Leetcode #1206: Design Skiplist
In this guide, we solve Leetcode #1206 Design Skiplist in Python and focus on the core idea that makes the solution efficient.
You will see the intuition, the step-by-step method, and a clean Python implementation you can use in interviews.

Problem Statement
Design a Skiplist without using any built-in libraries. A skiplist is a data structure that takes O(log(n)) time to add, erase and search.
Quick Facts
- Difficulty: Hard
- Premium: No
- Tags: Design, Linked List
Intuition
Linked list problems often require pointer manipulation rather than extra memory.
Two-pointer techniques expose cycles, midpoints, or reordering patterns.
Approach
Traverse with fast/slow pointers or reverse sublists when needed.
Maintain invariants carefully to avoid losing nodes.
Steps:
- Traverse with pointers.
- Reverse or split if required.
- Reconnect nodes correctly.
Example
Input
["Skiplist", "add", "add", "add", "search", "add", "search", "erase", "erase", "search"]
[[], [1], [2], [3], [0], [4], [1], [0], [1], [1]]
Output
[null, null, null, null, false, null, true, false, true, false]
Explanation
Skiplist skiplist = new Skiplist();
skiplist.add(1);
skiplist.add(2);
skiplist.add(3);
skiplist.search(0); // return False
skiplist.add(4);
skiplist.search(1); // return True
skiplist.erase(0); // return False, 0 is not in skiplist.
skiplist.erase(1); // return True
skiplist.search(1); // return False, 1 has already been erased.
Python Solution
class Node:
__slots__ = ['val', 'next']
def __init__(self, val: int, level: int):
self.val = val
self.next = [None] * level
class Skiplist:
max_level = 32
p = 0.25
def __init__(self):
self.head = Node(-1, self.max_level)
self.level = 0
def search(self, target: int) -> bool:
curr = self.head
for i in range(self.level - 1, -1, -1):
curr = self.find_closest(curr, i, target)
if curr.next[i] and curr.next[i].val == target:
return True
return False
def add(self, num: int) -> None:
curr = self.head
level = self.random_level()
node = Node(num, level)
self.level = max(self.level, level)
for i in range(self.level - 1, -1, -1):
curr = self.find_closest(curr, i, num)
if i < level:
node.next[i] = curr.next[i]
curr.next[i] = node
def erase(self, num: int) -> bool:
curr = self.head
ok = False
for i in range(self.level - 1, -1, -1):
curr = self.find_closest(curr, i, num)
if curr.next[i] and curr.next[i].val == num:
curr.next[i] = curr.next[i].next[i]
ok = True
while self.level > 1 and self.head.next[self.level - 1] is None:
self.level -= 1
return ok
def find_closest(self, curr: Node, level: int, target: int) -> Node:
while curr.next[level] and curr.next[level].val < target:
curr = curr.next[level]
return curr
def random_level(self) -> int:
level = 1
while level < self.max_level and random.random() < self.p:
level += 1
return level
# Your Skiplist object will be instantiated and called as such:
# obj = Skiplist()
# param_1 = obj.search(target)
# obj.add(num)
# param_3 = obj.erase(num)
Complexity
The time complexity is O(n).
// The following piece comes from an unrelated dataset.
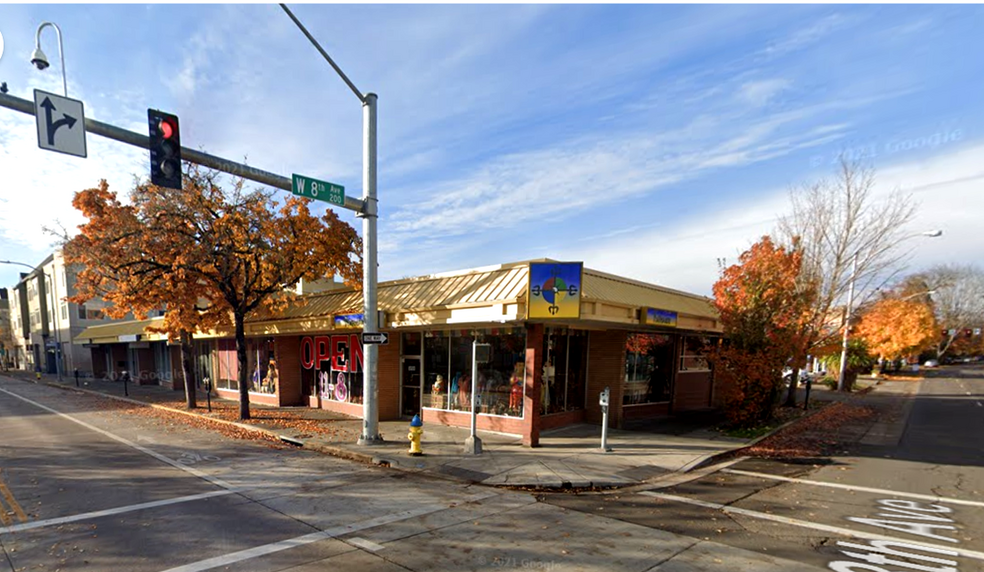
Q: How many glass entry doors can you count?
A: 1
The space complexity is .
Edge Cases and Pitfalls
Watch for boundary values, empty inputs, and duplicate values where applicable. If the problem involves ordering or constraints, confirm the invariant is preserved at every step.
Summary
This Python solution focuses on the essential structure of the problem and keeps the implementation interview-friendly while meeting the constraints.